# INS Vikramaditya inducted into Indian Navy



## CommanderShawnzer (Nov 17, 2013)

Source


> NEW DELHI: A new era has dawned in India's naval combat capabilities. Aircraft carrier INS Vikramaditya was commissioned into the Indian Navy at a Russian shipyard on Saturday, ending a five-year delay to the $2.33 billion project.
> 
> The 44,570-tonne carrier, which will operate supersonic MiG-29K fighters from its deck, is the largest-ever warship to be inducted by India, as also the most expensive single military platform ever bought. India's solitary carrier till now, the 55-year-old INS Viraat, will now be a poor second at 28,000-tonne.
> 
> ...




  
This Aircraft carrier should be posted in the Bay of Bengal,Just in case the Chineses try something
The old aircraft carrier with the Harrier jets should be posted in the Arabian sea,thats enough to keep Porkistan in check

Inb4 "Hurr durr The US has 11 Super-Carriers,India sucks herp derp"


----------



## Extreme Gamer (Nov 17, 2013)

CommanderShawnzer said:


> Inb4 "Hurr durr The US has 11 Super-Carriers,India sucks herp derp"



I thought that you would be the pessimist saying that, lol.
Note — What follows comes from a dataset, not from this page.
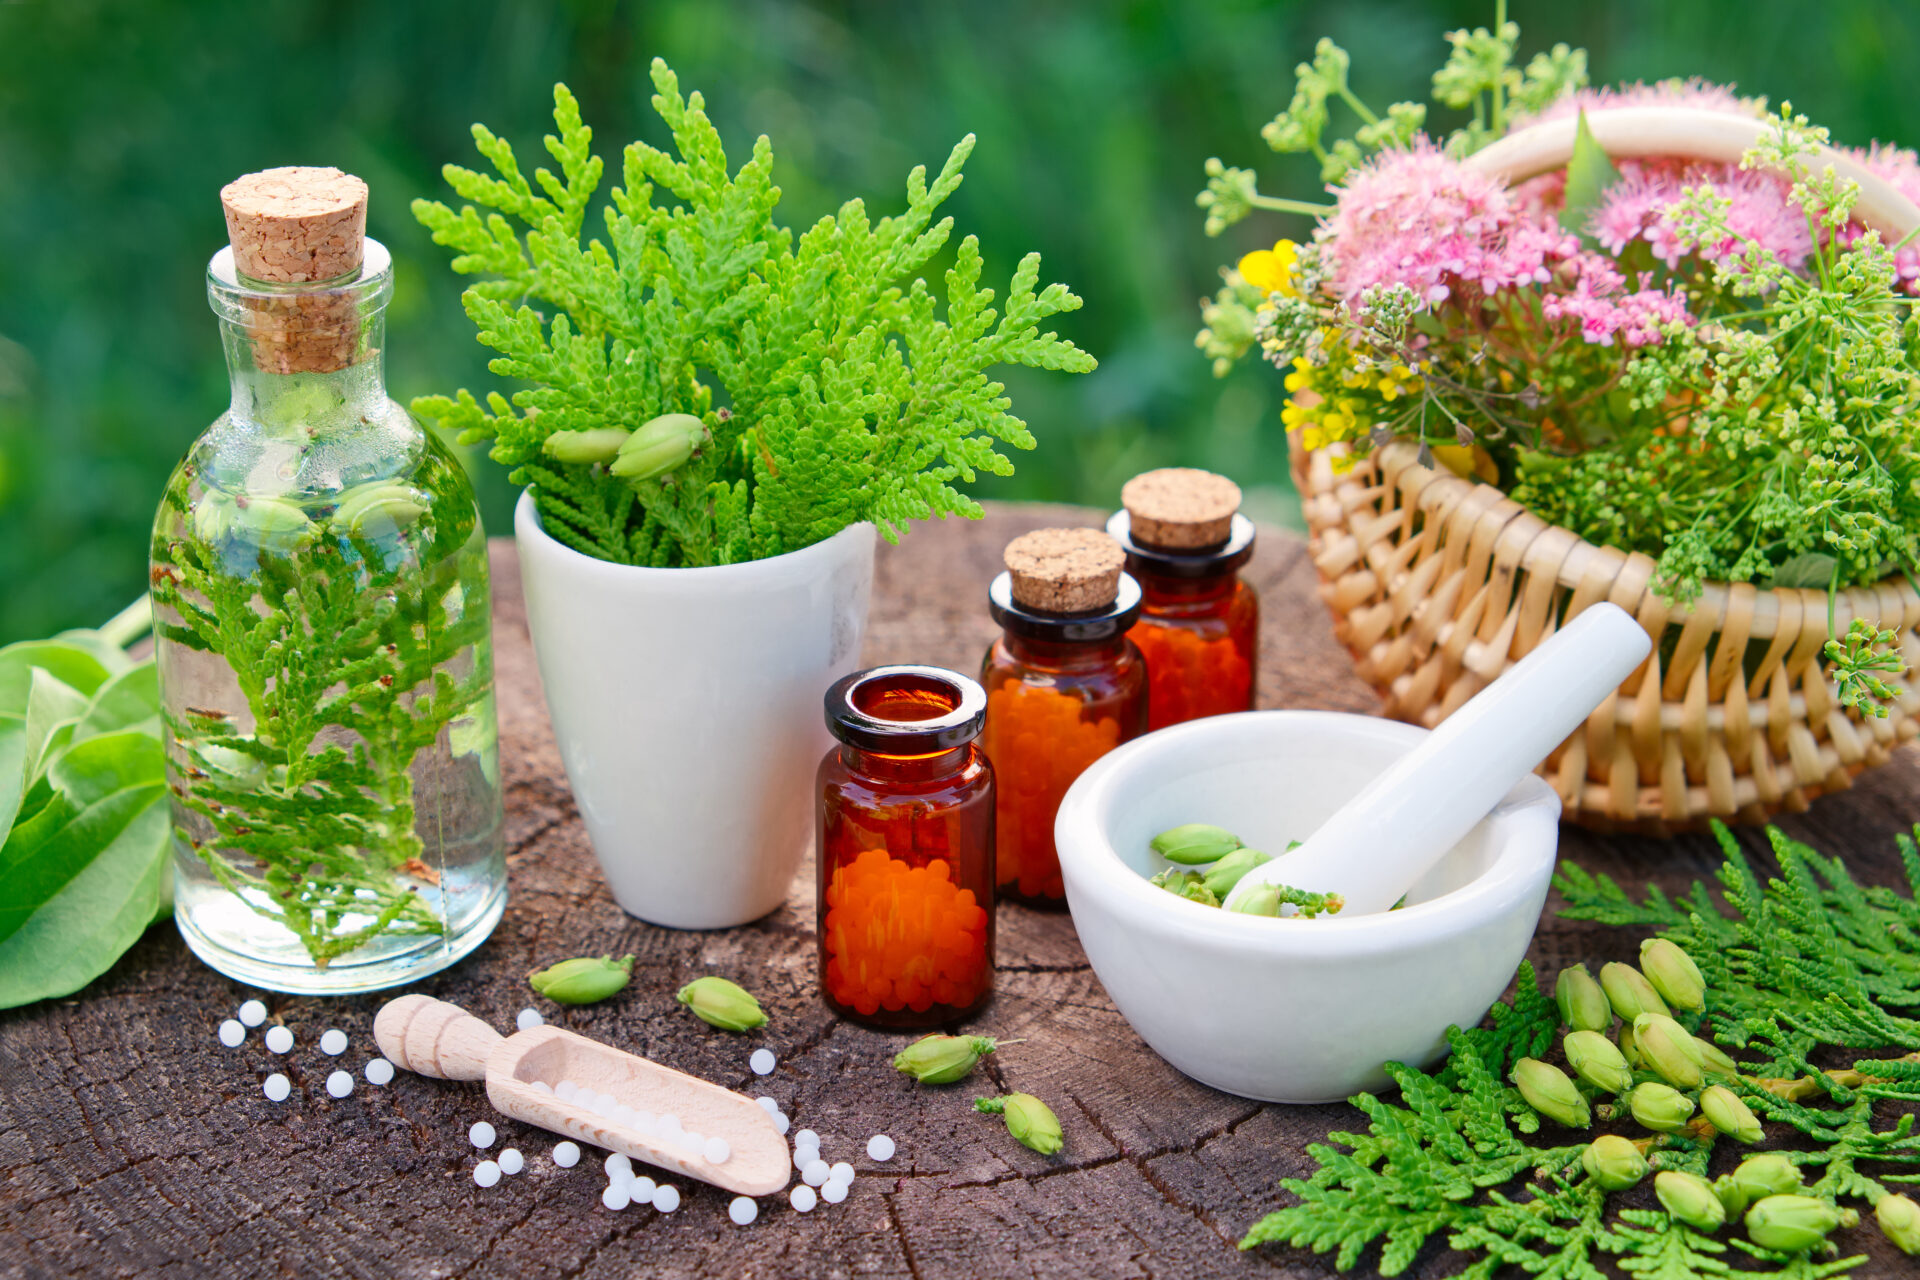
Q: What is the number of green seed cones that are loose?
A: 4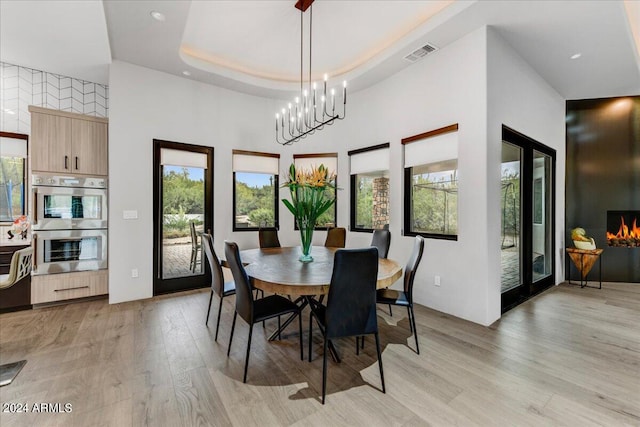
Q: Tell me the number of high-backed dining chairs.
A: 7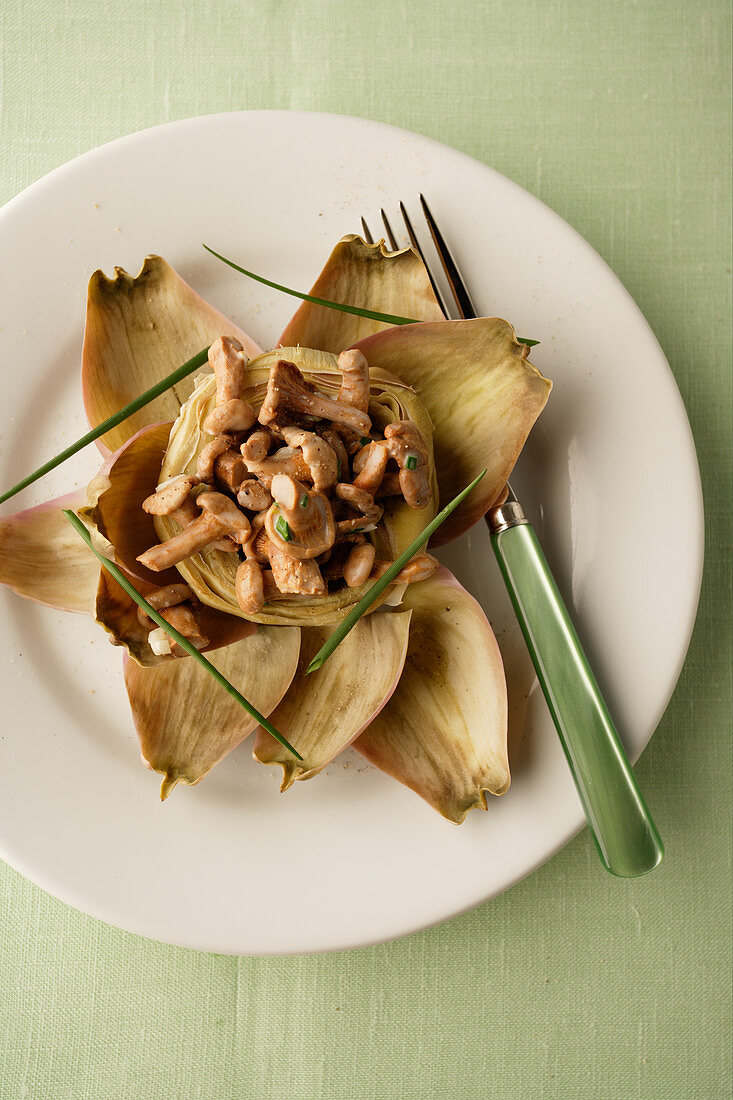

In any case, India needs to worry more about their (chinese) underwater threat, rather than their carriers. As far as I know, China has only one proper carrier in active service.


----------



## icebags (Nov 17, 2013)

^ carrier is an interesting thing. if a carrier battlegroup is deployed properly, bay of bengal will be fully secure from any kind of chinese threat other than subs and ballistic missiles.

chinese navy is brown water navy anyways, to say properly, us is the only proper blue water navy out there.

now the thing to see is, if the* 13.5k crore rupee* old russian ship is really worth it or not. and if our navy pilots can actually land on the short little deck or slip into ocean at the other end of the craft, essentially taking a muti hundred rupee miggy to the bottom of the sea.  (there will be atleast a few some incidents, there has to be)


----------



## CommanderShawnzer (Nov 17, 2013)

icebags said:


> ^ carrier is an interesting thing. if a carrier battlegroup is deployed properly, bay of bengal will be fully secure from any kind of chinese threat other than subs and ballistic missiles.
> 
> chinese navy is brown water navy anyways, to say properly, us is the only proper blue water navy out there.
> 
> now the thing to see is, if the* 13.5k crore rupee* old russian ship is really worth it or not. *and if our navy pilots can actually land on the short little deck or slip into ocean at the other end of the craft, essentially taking a muti hundred rupee miggy to the bottom of the sea.  (there will be atleast a few some incidents, there has to be)*



Dont worry,They use MiG 29's,Not MiG 21's


Meanwhile in Russia
*
Russian Minister of Defence *: We milked those Indians dry for ol' Gorshkov,Comrade 
*Putin* : Good Job,Comrade.Stoopid Indians.We took them for a ride.
*
Russian Minister of Defence * :Cheers!*Raise Glasses of Vodka*


----------



## Extreme Gamer (Nov 17, 2013)

icebags said:


> ^ carrier is an interesting thing. if a carrier battlegroup is deployed properly, bay of bengal will be fully secure from any kind of chinese threat other than subs and ballistic missiles.
> 
> chinese navy is brown water navy anyways, to say properly, us is the only proper blue water navy out there.



Agreed.


----------



## icebags (Nov 17, 2013)

CommanderShawnzer said:


> Dont worry,They use MiG 29's,Not MiG 21's


one of the reasons chinese did not expand their carrier numbers is this carrier landing thing. its even more difficult for people who have never operated proper runway landing carriers. 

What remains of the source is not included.